▶ **EXERCISE DIRECTIONS**: Copy the result of filtering the entries below for lines that include the string "many".
[DATA SHOWN — start]
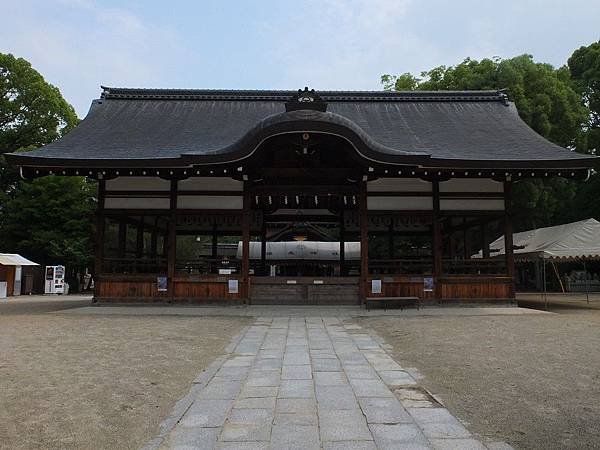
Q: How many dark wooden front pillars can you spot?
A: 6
[DATA SHOWN — finish]
[DATA SHOWN — start]
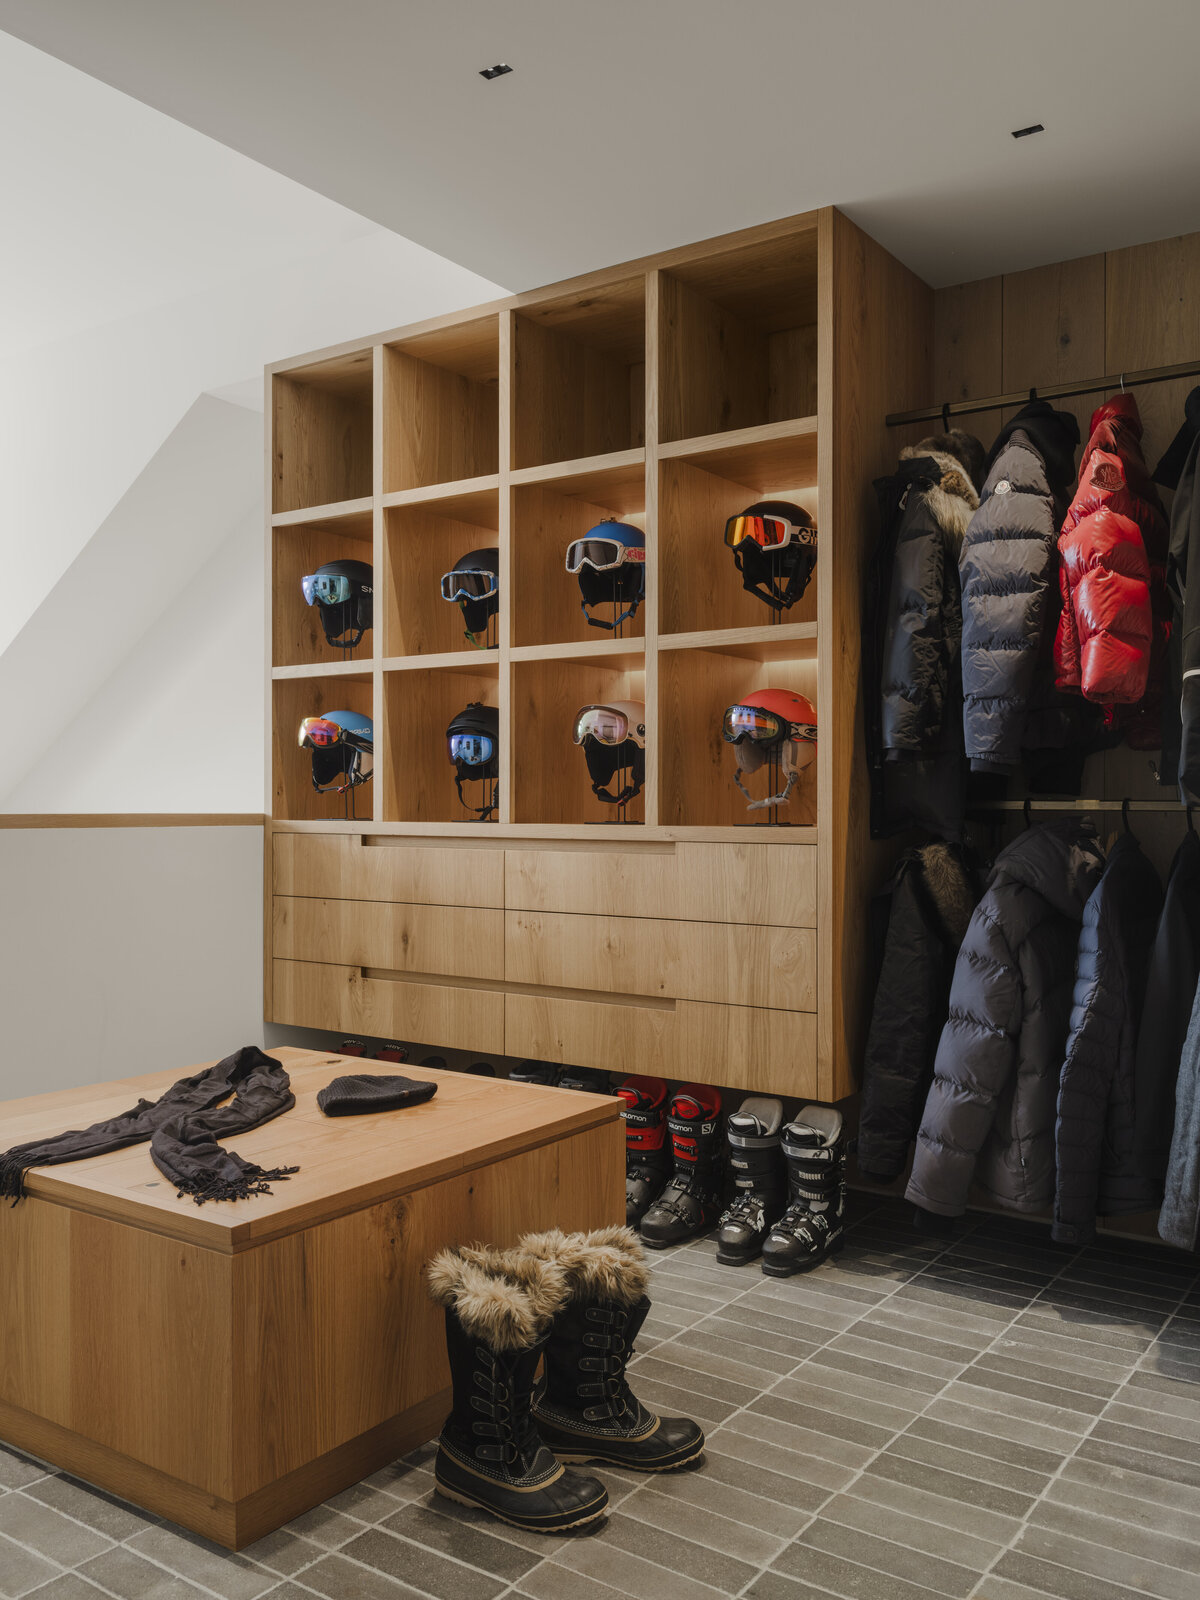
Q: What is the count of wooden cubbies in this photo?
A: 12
[DATA SHOWN — finish]
[DATA SHOWN — start]
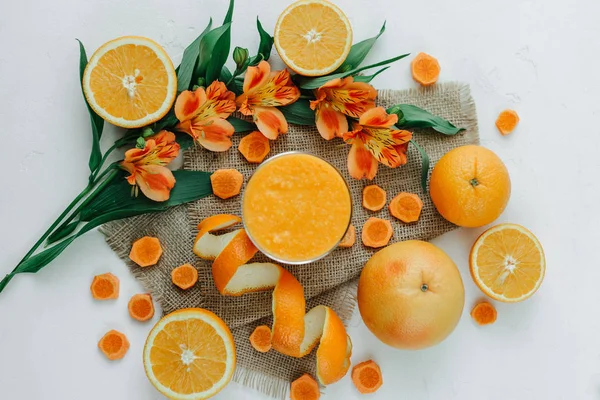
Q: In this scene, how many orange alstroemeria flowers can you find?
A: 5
[DATA SHOWN — finish]
▶ **SOLUTION TO THE PROBLEM**:
Q: How many dark wooden front pillars can you spot?
Q: In this scene, how many orange alstroemeria flowers can you find?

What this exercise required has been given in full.